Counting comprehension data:

++++++++++++++++++++

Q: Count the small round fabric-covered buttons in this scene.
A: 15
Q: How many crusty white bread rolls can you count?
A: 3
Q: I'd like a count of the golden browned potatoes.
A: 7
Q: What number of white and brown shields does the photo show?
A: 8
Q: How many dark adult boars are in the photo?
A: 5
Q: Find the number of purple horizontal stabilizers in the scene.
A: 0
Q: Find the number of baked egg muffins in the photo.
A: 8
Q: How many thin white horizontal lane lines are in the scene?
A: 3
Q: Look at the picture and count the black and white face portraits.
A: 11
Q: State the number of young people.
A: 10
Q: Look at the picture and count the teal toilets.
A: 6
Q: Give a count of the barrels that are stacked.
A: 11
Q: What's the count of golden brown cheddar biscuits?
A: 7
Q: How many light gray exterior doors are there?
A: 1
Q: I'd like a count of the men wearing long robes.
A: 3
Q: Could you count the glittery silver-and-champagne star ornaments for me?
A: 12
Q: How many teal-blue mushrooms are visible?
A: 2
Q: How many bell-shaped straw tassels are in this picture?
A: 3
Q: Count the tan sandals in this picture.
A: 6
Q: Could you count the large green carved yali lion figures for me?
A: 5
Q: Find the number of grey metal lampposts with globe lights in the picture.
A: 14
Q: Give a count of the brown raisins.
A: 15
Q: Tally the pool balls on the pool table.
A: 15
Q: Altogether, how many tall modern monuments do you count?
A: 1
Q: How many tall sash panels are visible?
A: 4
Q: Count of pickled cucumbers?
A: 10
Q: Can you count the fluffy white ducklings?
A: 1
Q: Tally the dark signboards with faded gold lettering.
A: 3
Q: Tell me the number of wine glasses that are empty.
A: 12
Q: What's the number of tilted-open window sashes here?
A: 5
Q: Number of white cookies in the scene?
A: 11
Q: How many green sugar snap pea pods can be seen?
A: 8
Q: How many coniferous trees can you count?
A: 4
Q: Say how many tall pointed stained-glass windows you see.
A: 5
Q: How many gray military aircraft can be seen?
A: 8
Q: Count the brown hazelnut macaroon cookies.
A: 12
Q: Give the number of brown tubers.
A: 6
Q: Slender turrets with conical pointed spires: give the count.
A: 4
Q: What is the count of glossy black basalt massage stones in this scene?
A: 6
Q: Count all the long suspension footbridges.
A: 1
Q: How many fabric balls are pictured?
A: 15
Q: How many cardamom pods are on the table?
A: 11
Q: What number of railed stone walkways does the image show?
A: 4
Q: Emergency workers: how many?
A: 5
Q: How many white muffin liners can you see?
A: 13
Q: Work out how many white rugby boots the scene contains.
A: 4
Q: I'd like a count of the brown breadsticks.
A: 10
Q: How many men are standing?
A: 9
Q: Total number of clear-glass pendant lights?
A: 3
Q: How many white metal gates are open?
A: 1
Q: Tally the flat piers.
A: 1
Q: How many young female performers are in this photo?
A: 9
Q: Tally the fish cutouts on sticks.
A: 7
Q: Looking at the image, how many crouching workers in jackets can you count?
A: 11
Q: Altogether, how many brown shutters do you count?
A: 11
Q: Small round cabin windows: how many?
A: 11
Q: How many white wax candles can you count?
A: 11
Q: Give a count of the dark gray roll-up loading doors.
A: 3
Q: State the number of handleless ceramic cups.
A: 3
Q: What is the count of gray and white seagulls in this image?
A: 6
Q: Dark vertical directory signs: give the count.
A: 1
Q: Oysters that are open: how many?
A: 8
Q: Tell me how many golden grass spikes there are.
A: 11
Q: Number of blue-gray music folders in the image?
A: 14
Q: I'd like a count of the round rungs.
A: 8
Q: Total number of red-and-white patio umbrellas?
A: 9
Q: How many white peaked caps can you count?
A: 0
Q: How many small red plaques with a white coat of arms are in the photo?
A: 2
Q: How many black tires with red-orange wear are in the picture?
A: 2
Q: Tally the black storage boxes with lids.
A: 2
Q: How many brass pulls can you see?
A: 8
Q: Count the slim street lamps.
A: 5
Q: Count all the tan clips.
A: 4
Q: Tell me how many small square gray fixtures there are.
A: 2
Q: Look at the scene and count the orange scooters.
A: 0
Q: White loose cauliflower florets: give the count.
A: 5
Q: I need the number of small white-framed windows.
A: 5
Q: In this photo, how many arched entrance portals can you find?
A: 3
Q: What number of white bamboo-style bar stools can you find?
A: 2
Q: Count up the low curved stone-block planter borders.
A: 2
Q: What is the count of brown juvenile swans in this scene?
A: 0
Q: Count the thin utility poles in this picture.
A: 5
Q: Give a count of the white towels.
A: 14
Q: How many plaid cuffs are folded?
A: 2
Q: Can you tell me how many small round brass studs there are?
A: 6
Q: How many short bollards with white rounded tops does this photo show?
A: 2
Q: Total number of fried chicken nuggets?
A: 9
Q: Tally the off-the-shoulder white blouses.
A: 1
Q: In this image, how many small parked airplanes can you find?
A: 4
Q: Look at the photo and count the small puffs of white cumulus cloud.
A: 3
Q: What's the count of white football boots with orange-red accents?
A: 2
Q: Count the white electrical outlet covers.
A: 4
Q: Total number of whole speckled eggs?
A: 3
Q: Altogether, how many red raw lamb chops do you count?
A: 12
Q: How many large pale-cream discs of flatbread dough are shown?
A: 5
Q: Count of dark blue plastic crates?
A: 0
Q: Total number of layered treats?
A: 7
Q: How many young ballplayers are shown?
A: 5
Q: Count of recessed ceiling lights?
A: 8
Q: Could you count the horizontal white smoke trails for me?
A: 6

++++++++++++++++++++

• _Try it_: Search each line of the data above for "like", and copy the lines where it occurs.

• _Result of this exercise_:
Q: I'd like a count of the golden browned potatoes.
Q: I'd like a count of the men wearing long robes.
Q: I'd like a count of the brown breadsticks.
Q: I'd like a count of the round rungs.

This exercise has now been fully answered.